Your task → Read the records and gather each line that includes "shrubs".

Collected data
*** Begin section ***
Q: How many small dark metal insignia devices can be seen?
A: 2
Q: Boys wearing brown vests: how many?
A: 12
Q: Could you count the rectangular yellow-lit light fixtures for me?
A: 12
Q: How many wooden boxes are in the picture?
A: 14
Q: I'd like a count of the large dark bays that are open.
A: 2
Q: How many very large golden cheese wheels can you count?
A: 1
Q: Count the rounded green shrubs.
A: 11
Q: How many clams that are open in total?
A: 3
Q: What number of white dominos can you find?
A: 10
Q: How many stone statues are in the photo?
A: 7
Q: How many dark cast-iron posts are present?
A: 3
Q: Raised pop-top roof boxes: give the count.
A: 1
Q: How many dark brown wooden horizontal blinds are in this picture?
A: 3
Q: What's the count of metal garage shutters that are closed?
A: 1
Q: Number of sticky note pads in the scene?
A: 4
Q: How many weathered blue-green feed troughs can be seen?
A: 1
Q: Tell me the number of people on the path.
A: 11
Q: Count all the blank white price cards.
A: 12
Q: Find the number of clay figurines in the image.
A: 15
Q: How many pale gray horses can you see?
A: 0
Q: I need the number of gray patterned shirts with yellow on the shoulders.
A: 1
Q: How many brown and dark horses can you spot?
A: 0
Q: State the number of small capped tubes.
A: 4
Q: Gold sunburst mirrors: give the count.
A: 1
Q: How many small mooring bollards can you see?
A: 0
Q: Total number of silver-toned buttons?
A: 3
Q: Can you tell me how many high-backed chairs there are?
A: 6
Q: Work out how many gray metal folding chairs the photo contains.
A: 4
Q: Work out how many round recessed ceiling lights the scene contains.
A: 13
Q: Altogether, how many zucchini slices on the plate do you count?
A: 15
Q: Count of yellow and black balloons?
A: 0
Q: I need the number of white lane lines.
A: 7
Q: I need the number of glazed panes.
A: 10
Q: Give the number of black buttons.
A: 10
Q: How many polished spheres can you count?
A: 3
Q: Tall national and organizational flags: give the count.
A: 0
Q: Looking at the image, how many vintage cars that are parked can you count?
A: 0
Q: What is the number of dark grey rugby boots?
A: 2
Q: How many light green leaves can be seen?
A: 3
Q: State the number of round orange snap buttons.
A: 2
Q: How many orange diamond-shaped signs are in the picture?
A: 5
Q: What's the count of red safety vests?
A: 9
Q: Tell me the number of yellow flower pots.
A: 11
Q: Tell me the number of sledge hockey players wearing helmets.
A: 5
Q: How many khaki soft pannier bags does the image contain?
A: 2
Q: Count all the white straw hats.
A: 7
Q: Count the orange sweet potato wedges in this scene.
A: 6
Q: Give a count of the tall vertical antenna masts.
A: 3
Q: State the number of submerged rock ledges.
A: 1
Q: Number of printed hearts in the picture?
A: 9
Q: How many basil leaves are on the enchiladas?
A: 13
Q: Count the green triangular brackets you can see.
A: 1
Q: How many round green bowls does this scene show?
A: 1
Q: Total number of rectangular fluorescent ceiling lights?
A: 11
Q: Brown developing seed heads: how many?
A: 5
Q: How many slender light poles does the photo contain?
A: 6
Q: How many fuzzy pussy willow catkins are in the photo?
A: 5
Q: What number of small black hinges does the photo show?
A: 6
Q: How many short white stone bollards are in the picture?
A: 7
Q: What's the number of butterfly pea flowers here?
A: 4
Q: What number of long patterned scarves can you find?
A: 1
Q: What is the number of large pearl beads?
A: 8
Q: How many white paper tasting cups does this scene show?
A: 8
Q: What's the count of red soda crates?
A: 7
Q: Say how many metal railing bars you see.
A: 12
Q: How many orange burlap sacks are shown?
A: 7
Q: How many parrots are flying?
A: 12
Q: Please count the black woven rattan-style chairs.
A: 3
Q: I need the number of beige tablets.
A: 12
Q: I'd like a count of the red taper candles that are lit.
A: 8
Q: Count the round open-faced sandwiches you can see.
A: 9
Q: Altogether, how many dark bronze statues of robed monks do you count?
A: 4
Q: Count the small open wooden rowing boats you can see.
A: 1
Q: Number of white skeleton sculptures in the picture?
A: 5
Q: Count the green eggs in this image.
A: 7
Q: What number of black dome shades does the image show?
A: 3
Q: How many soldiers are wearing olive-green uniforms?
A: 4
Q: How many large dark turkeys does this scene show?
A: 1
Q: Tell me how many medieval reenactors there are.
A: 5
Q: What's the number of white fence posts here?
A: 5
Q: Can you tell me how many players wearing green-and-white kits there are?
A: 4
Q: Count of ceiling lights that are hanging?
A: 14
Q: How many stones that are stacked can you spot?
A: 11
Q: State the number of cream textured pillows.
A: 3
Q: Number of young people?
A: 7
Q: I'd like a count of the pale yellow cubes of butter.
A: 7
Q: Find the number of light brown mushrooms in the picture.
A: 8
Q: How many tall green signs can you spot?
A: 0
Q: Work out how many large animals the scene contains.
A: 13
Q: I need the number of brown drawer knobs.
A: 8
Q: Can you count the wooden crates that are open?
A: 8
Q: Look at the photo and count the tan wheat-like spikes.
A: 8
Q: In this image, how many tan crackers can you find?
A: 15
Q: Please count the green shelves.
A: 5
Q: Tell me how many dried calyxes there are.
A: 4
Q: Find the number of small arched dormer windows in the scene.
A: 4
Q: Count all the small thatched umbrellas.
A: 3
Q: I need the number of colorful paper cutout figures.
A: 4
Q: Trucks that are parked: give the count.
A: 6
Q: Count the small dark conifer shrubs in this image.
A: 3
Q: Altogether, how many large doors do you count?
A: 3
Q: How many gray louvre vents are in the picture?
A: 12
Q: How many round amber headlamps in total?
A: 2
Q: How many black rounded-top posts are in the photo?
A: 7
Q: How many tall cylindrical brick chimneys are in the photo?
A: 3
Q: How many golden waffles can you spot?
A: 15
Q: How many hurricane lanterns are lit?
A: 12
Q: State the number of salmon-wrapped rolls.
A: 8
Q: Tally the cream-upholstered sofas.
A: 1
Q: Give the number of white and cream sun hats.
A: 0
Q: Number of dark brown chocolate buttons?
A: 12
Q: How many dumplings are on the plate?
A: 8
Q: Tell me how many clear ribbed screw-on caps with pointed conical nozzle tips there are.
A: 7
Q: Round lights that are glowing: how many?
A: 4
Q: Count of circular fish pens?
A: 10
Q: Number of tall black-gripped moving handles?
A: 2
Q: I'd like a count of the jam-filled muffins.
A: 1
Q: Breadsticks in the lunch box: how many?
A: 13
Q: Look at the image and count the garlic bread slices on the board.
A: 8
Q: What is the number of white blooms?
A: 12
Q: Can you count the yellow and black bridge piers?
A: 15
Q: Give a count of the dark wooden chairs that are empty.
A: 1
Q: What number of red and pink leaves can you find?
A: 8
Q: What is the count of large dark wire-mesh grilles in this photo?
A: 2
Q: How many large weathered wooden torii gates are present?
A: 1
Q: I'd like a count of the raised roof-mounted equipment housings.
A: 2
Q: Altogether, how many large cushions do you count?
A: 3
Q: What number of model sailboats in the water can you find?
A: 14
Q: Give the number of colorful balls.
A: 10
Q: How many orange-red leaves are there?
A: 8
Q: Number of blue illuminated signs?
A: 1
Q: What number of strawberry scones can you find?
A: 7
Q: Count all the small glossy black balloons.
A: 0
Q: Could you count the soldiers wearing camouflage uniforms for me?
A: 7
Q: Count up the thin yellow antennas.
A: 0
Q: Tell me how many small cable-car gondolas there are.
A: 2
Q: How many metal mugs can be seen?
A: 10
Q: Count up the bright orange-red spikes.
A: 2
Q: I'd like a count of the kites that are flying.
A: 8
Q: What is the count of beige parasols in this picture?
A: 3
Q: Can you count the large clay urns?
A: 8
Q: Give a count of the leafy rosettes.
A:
*** End section ***
Reply to the task →
Q: Count the rounded green shrubs.
Q: Count the small dark conifer shrubs in this image.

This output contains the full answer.